Development and Validation of a Dry Electrode Array for sEMG Recording and Hand Movement Recognition

Abstract

Surface electromyography (sEMG) signals are an indirect measurement of muscle activity, and their applications range from biomechanics to control and rehabilitation. Hand movement recognition is a very difficult endeavor due to forearm anatomy. Hence, a multichannel approach for signal acquisition and processing is required. Conventional electrodes can limit the ease-of-use and repeatability of multi-channel sEMG recordings. New techniques have been proposed in this regard, with dry electrodes being one of them. Dry electrode technology has enabled the design of better donning and doffing procedures for multichannel sEMG recording, particularly for rehabilitation and prosthetic applications.

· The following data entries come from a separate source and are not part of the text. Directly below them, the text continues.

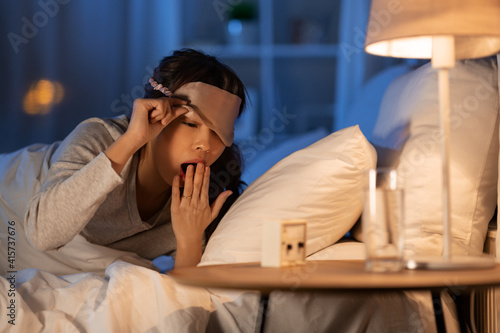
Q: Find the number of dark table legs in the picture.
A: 2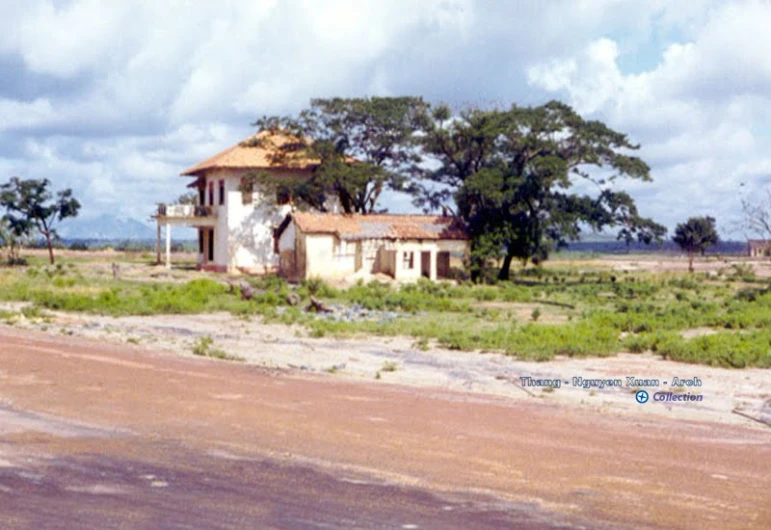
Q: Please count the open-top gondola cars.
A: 0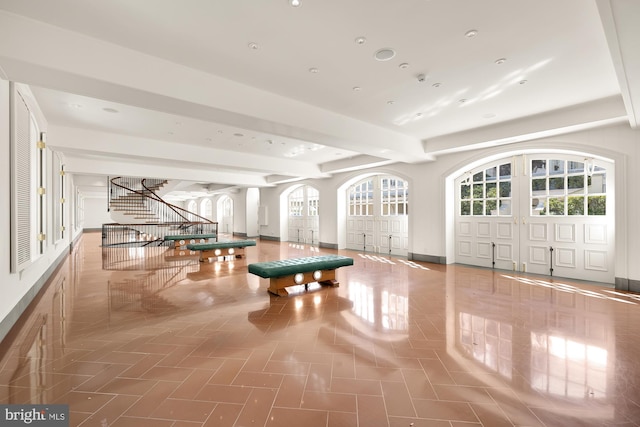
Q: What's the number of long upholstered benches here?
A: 3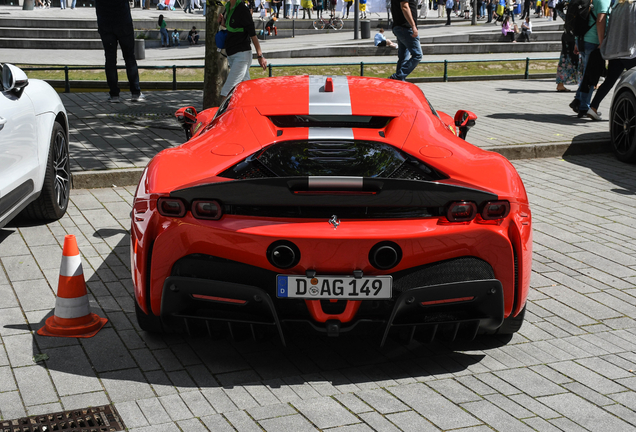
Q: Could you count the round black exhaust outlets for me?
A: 2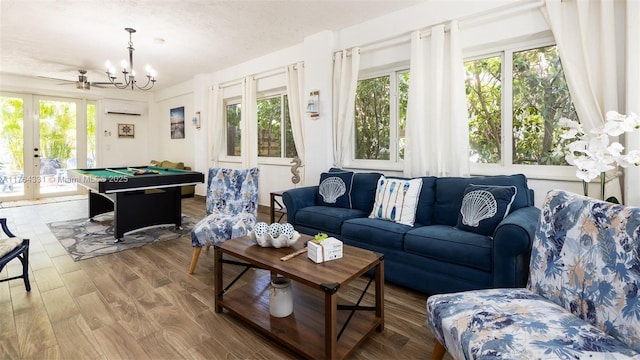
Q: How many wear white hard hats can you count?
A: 0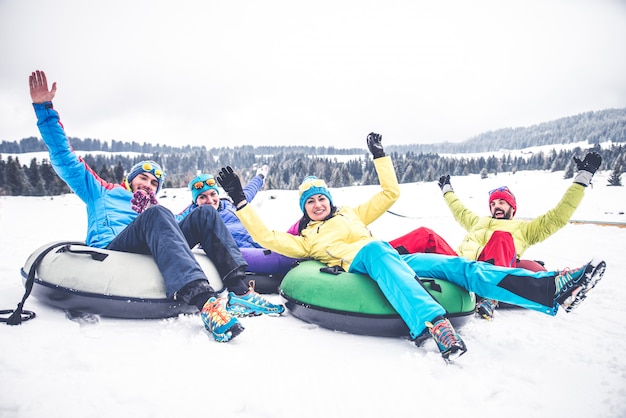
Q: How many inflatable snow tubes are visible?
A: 4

However, there is a debate about the quality of the signals recorded with them and their usefulness for the recognition of multiple hand movements. To mitigate these quality issues, this work proposes an array of reusable stainless steel dry electrodes for multichannel sEMG recording with a design that facilitates its positioning on the forearm. The dry electrodes were characterized through electrical impedance measures and a Bland-Altman test. They were found to have similar characteristics to standard, disposable sEMG pre-gelled electrodes. For placement repeatability and application feasibility, an anatomy-based electrode positioning protocol was implemented with 17 healthy subjects and six hand movements. To evaluate the application feasibility of the electrode array, a feed-forward artificial neural network was trained to classify signals from the six movements, with a 97,86±0,58% accuracy. The amplitude of the sEMG signals for two antagonist movements was compared, finding a 24,81% variation. The dry electrode array showed feasibility in acquiring and classifying sEMG signals of hand movements with high accuracy.